Enhancing Primary Care in New York State

Primary care is often patients’ first point of contact in the health care system. High-quality primary care provides ongoing, relationship-based care that meets the health needs and preferences of individuals, families, and communities.

New York State is in a unique moment to have an impact on our primary care system. There are glaring problems and inequities in our health system—a lack of primary care capacity, provider and staff burnout and shortages, deep and enduring racial and ethnic disparities in care and outcomes, and a need for more preventive care. There is also momentum at the State and federal levels to increase primary care investment and opportunities to develop coordinated models of care as New York implements Medicaid redesign.


Expanding primary care access and capacity: Projects will drive increased financial investment in primary care, especially in shortage areas.

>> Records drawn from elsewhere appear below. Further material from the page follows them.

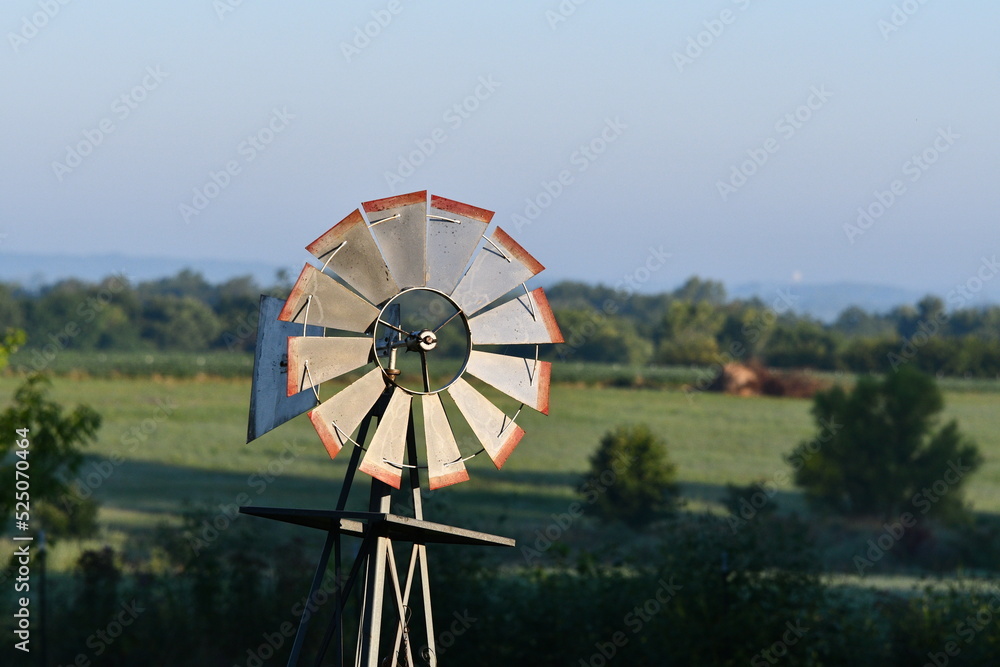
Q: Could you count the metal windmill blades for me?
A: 12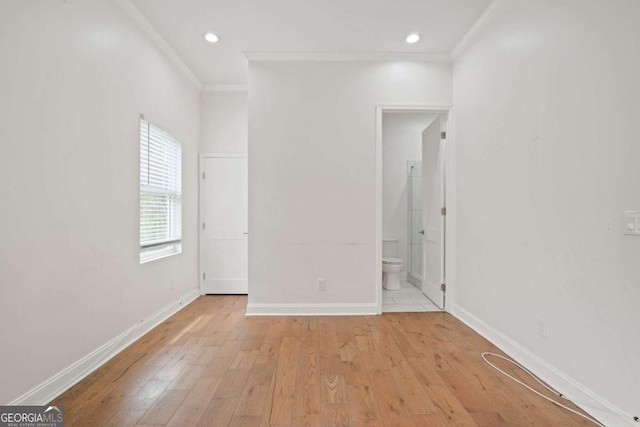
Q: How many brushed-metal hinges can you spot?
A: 6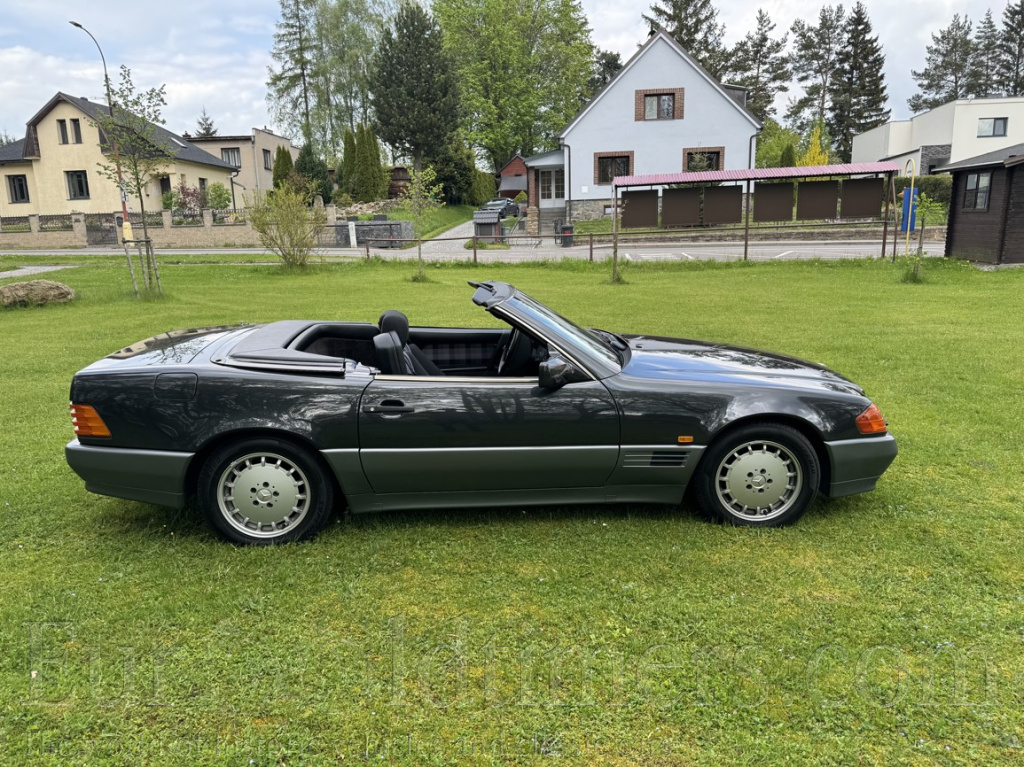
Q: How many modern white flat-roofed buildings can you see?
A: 1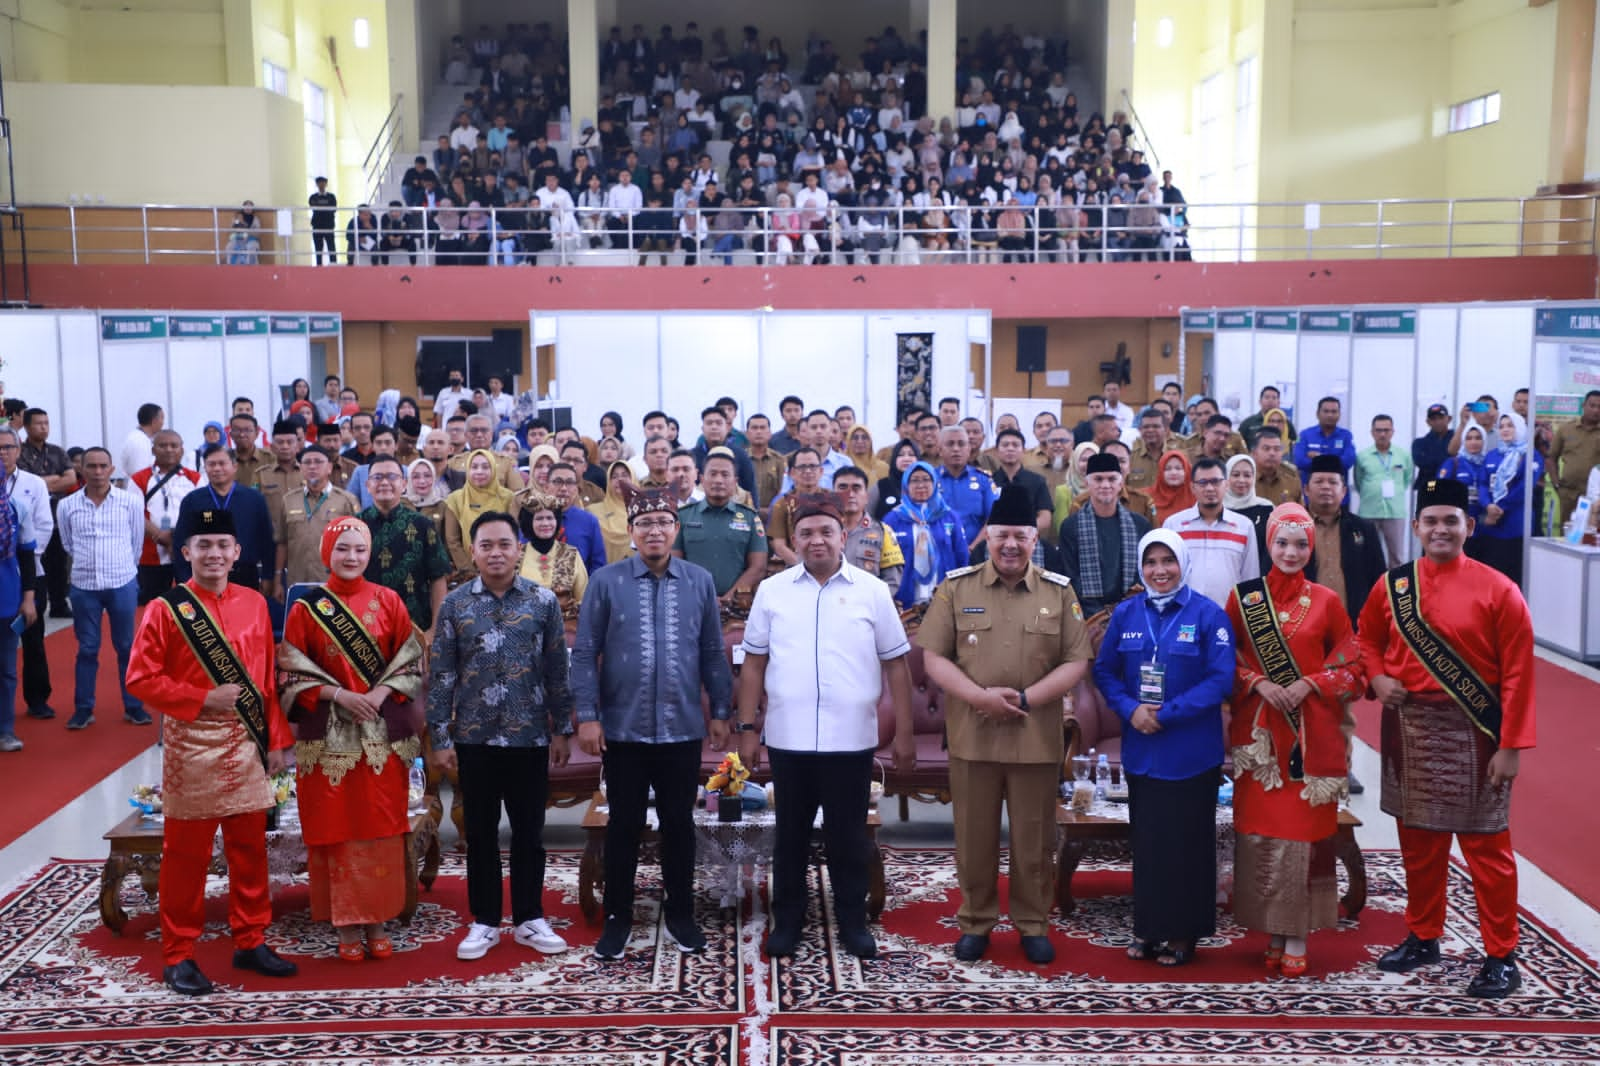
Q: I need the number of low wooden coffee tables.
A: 3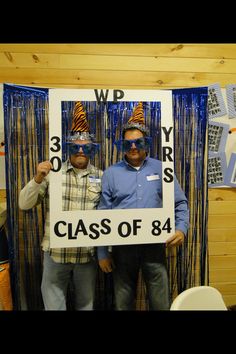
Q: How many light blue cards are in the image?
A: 5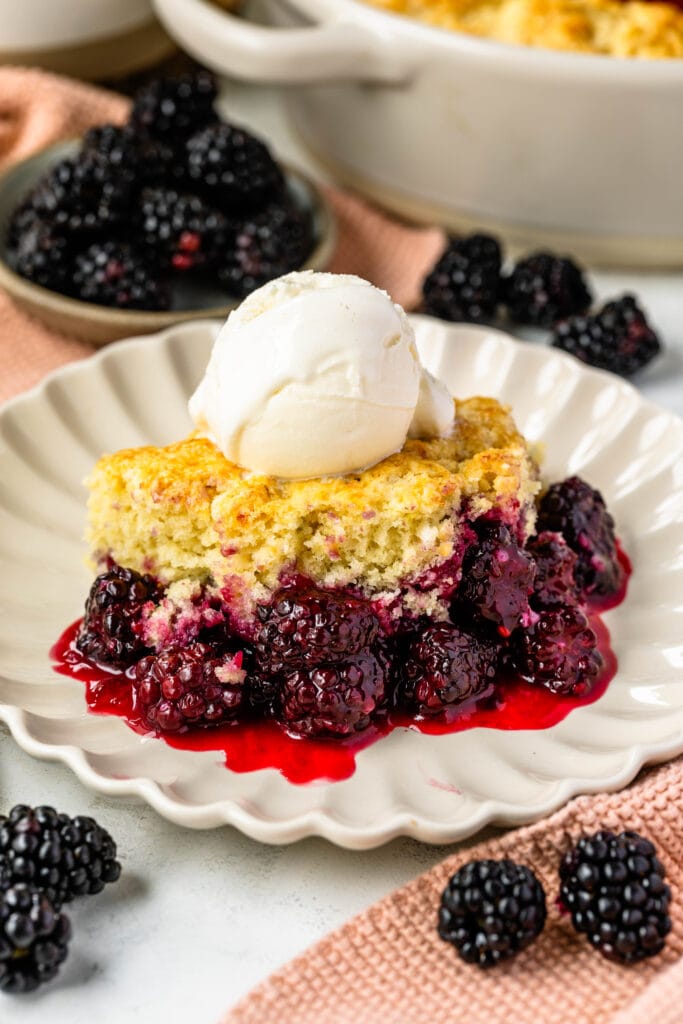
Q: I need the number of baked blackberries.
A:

Projects will preserve, facilitate, or expand access to care—especially in ways that have potential for replication across New York State or for catalyzing policy and systems change. For example, projects could:

  • Measure and rebalance health care spending to properly support primary care.
  • Provide technical assistance for providers in underserved areas to access federal and State funding opportunities.
  • Test and expand models that support patients in accessing care through telehealth.

Given our modest grantmaking, NYHealth is not able to support capital or other expansion expenses; start-up support for new service lines; equipment purchases; or lending capital.

Advancing racial health equity: While racial equity is embedded across all of our work, we are committed to a specific, explicit strategy that both improves the delivery of primary care to address racial health disparities and leverages primary care as a vehicle to advance health and wellbeing in communities of color.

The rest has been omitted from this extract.